Je reste convaincue que les problématiques de l’enseignement supérieur méritent une analyse approfondie et une réflexion complémentaire.
Le rapport à mi-parcours d’Erasmus + devrait être présenté au début de l’année 2017 et pourrait donner lieu à un rapport parlementaire visant à définir une position prospective sur les enjeux, la commission des affaires européennes s’y étant engagée.
Les dépenses publiques en faveur de l’enseignement supérieur peuvent relever de deux logiques. Il s’agit en tout état de cause d’investissements et elles peuvent participer de la mise en œuvre de réformes structurelles. Aux termes de sa communication du 13 janvier 2015, la Commission européenne considère qu’un État peut déroger, dans une certaine mesure, à ses objectifs budgétaires dès lors que les dépenses constatées concourent à des investissements ou à des réformes structurelles.
Depuis la communication du 13 janvier 2015, la Commission européenne a décidé de prendre en compte de nouveaux facteurs pouvant permettre aux États de s’affranchir relativement des objectifs du pacte de stabilité et de croissance. Je pense à l’accueil des réfugiés. Les dépenses destinées à faire face à la crise des migrants ne devraient ainsi pas être intégrées à l’évaluation des soldes budgétaires pour les années 2015 et 2016 dans le cadre de la procédure du semestre européen.

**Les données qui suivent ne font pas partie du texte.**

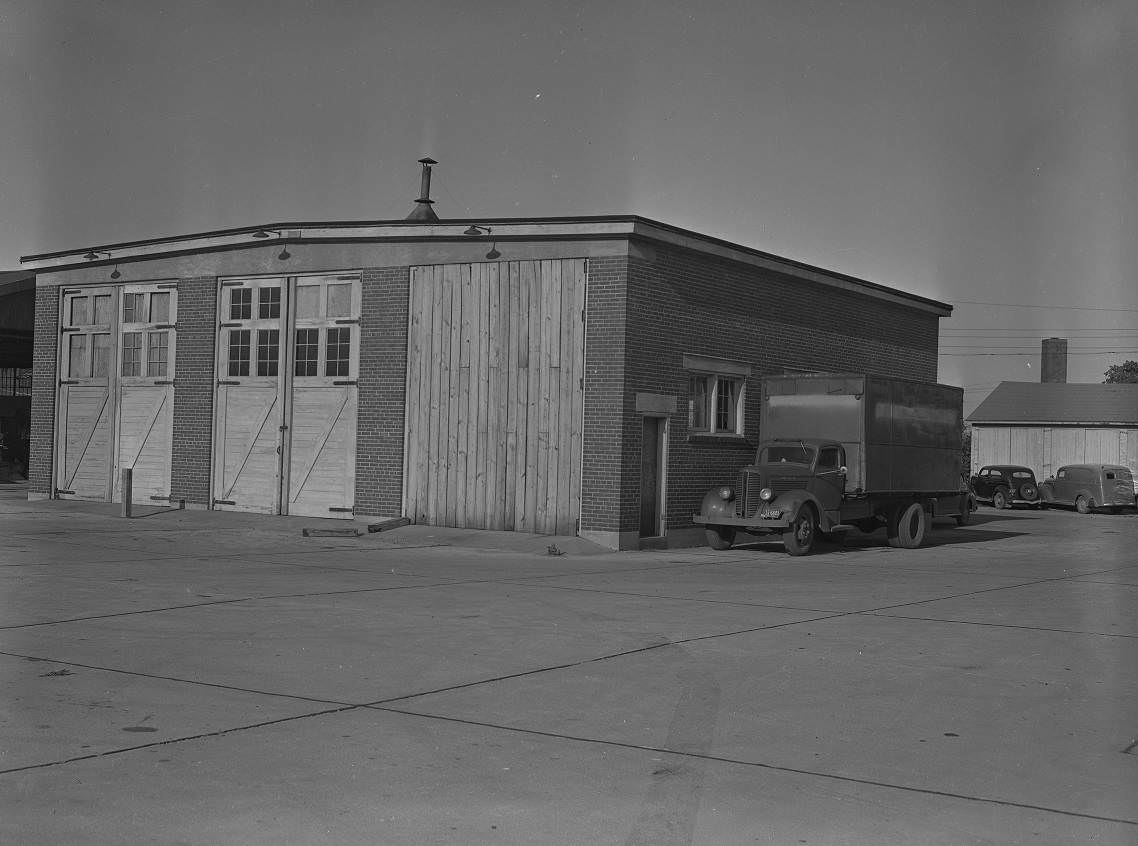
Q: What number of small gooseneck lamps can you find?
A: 3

Le président de la Commission européenne a estimé, de son côté, le 18 novembre 2015 que « les dépenses de sécurité de la France devraient être exclues des calculs entrant dans le champ des règles de l’Union européenne sur les déficits ». Plus récemment, la Commission européenne a pris en compte les dépenses liées aux tremblements de terre qui ont fragilisé l’Italie en octobre et en août derniers.
La multiplication de ces dérogations ne suscite pas l’adhésion unanime du Conseil.
Des interrogations subsistent également quant à la façon d’évaluer les réformes structurelles ou sur les limites à apporter à l’application répétée des clauses de flexibilité.
L’application de la clause d’investissement est plus encadrée : les gouvernements doivent désormais soumettre des informations détaillées sur les projets d’investissements au service de réformes structurelles.
Il apparaît dans ce contexte assez délicat de proposer une nouvelle dérogation. Il convient, en outre, de relever que plusieurs observateurs jugent que les clauses sont déjà, en l’état, trop nombreuses, inefficaces et opaques. Nos collègues Fabienne Keller et François Marc avaient déjà noté cet état de fait dans leur rapport sur la phase I de l’approfondissement de la gouvernance de l’Union économique et monétaire présenté début novembre.
La proposition de résolution européenne jointe au rapport que nous avons alors adoptée à l’unanimité relève la multiplication, depuis 2015, des clauses de flexibilité au pacte de stabilité et de croissance, cette multiplication contribuant indirectement à renforcer l’opacité autour de ce dispositif sans pour autant que ces clauses apparaissent toujours efficaces. Le texte appelait, de fait, à une clarification politique dans ce domaine.
Le débat qui nous occupe apparaît toutefois légitime et je rejoins Mme Gonthier-Maurin : il s’agit d’un investissement nécessaire à l’avenir.
Néanmoins, il importe de revenir sur certaines questions et de procéder à un examen plus approfondi sur les dépenses de l’enseignement supérieur. Il faut rechercher de nouveaux moyens pour financer cet enseignement. Certains établissements font déjà appel, avec succès, à des financements privés. Il conviendrait de mener une réflexion en ce sens et de réfléchir, notamment, à une participation des entreprises dans une perspective de formation et d’employabilité.
Pour conclure, compte tenu des réserves qui ont été émises tant par la commission des affaires européennes que par la commission de la culture, le groupe Les Républicains n’adoptera pas cette proposition de résolution européenne.